--- START ---

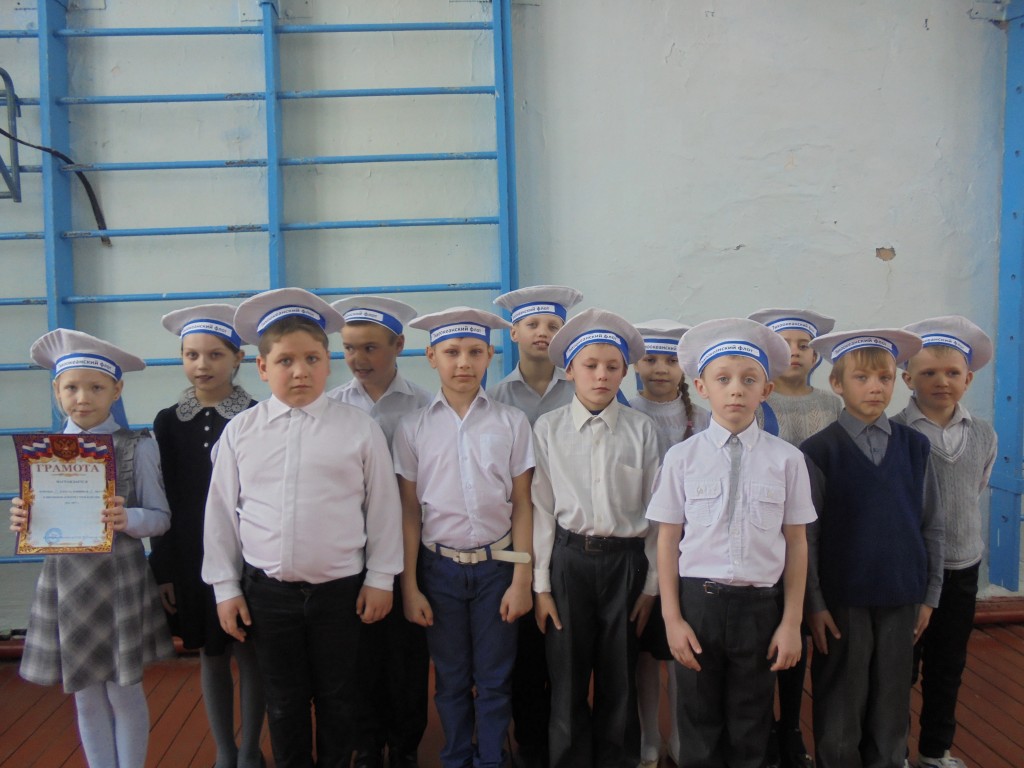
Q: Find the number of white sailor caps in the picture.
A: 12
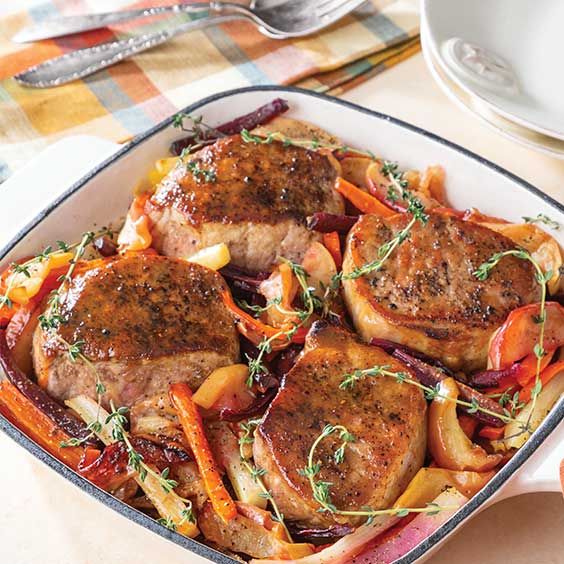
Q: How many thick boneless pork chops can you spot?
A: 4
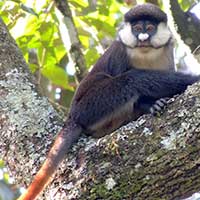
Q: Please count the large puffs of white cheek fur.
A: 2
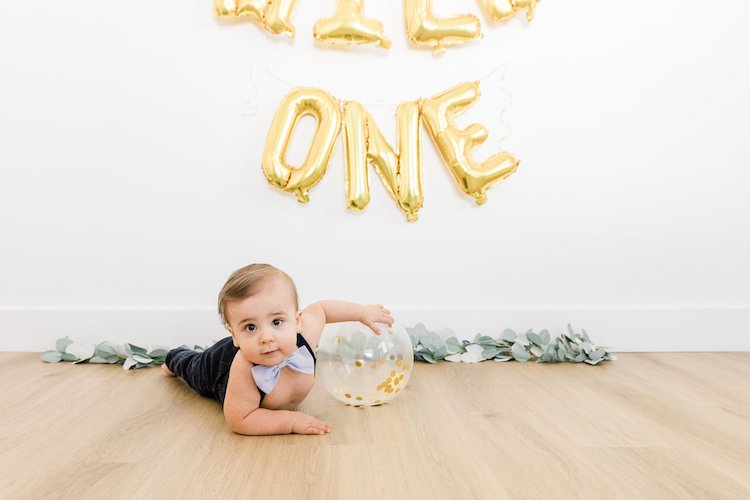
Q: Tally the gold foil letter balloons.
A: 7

--- END ---
--- START ---

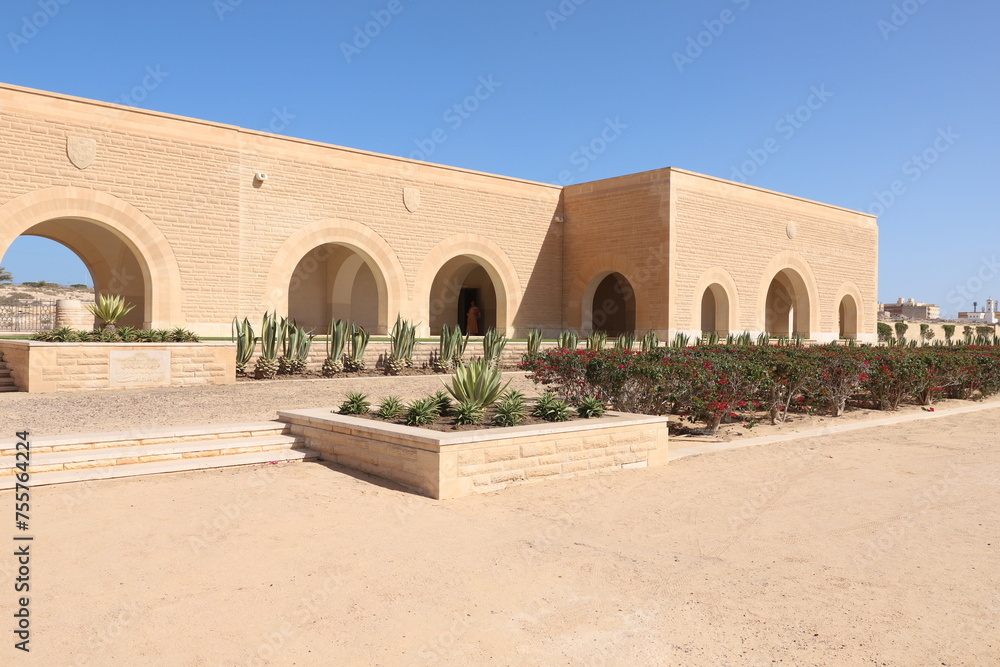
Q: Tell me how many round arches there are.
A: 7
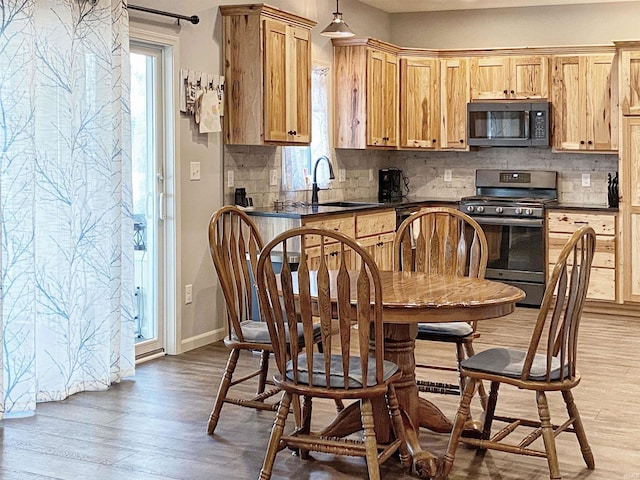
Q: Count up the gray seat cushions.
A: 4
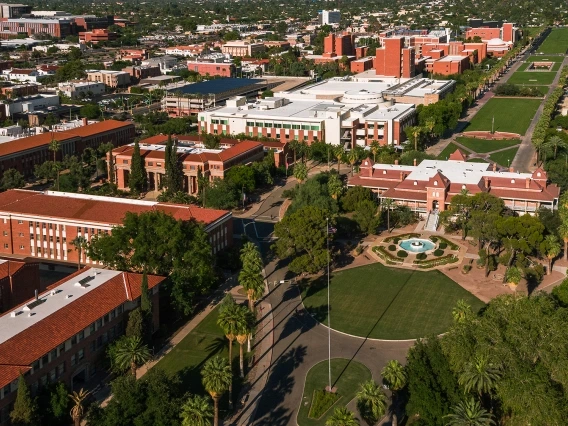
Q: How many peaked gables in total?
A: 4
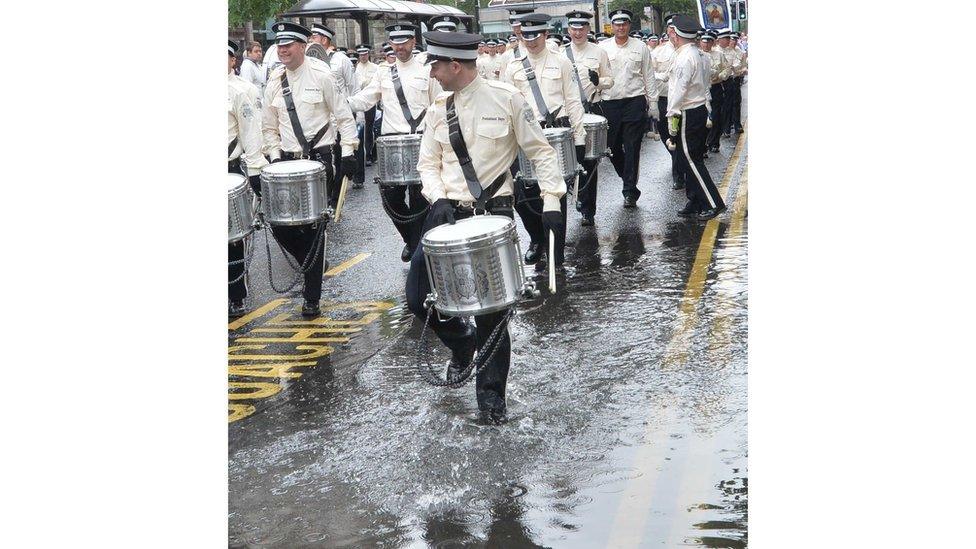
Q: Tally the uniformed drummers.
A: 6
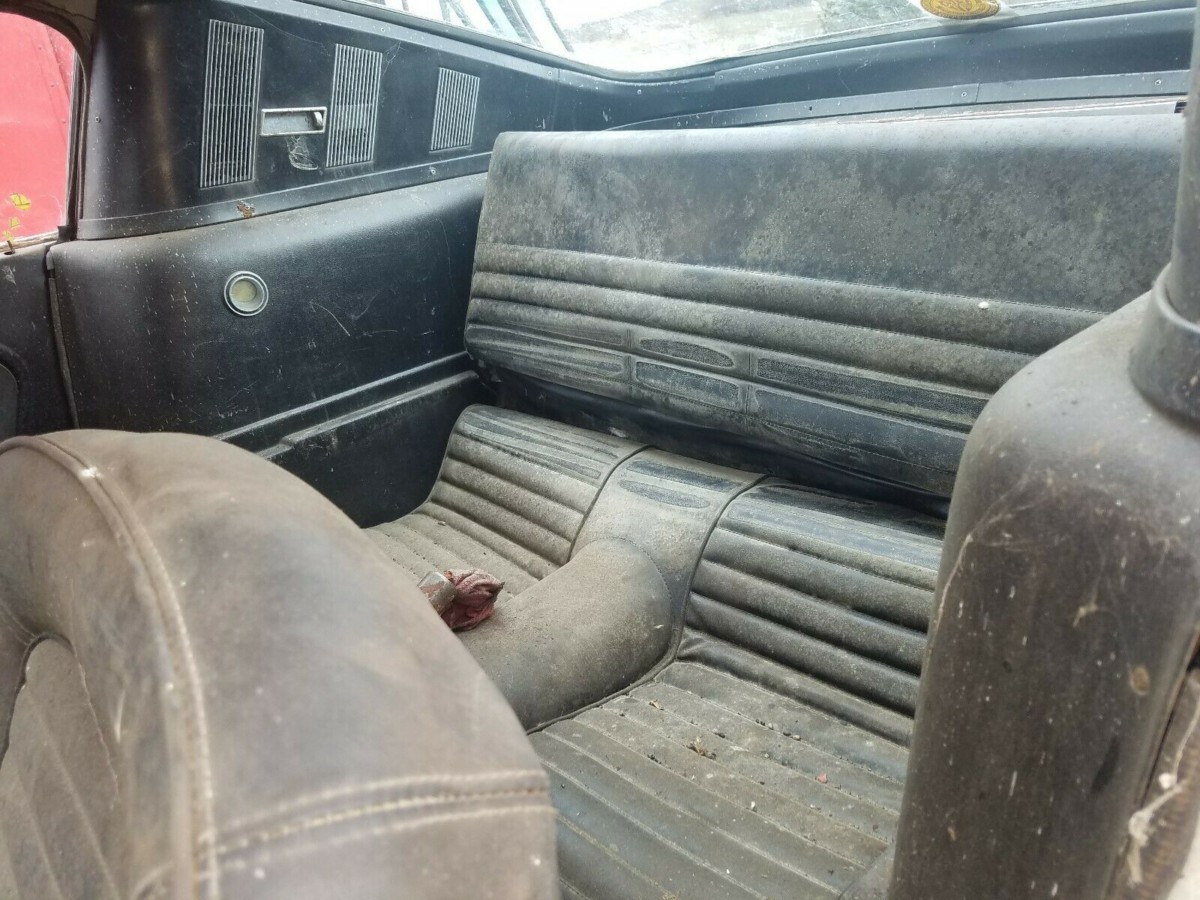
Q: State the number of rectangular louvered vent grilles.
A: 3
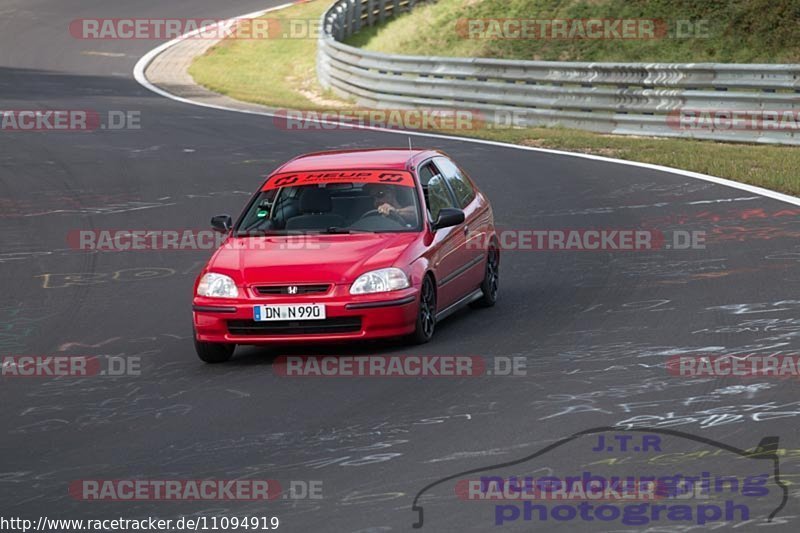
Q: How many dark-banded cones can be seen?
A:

--- END ---

Please find every line in the records that contains the word "white", and copy it out.

Q: Find the number of white sailor caps in the picture.
Q: Please count the large puffs of white cheek fur.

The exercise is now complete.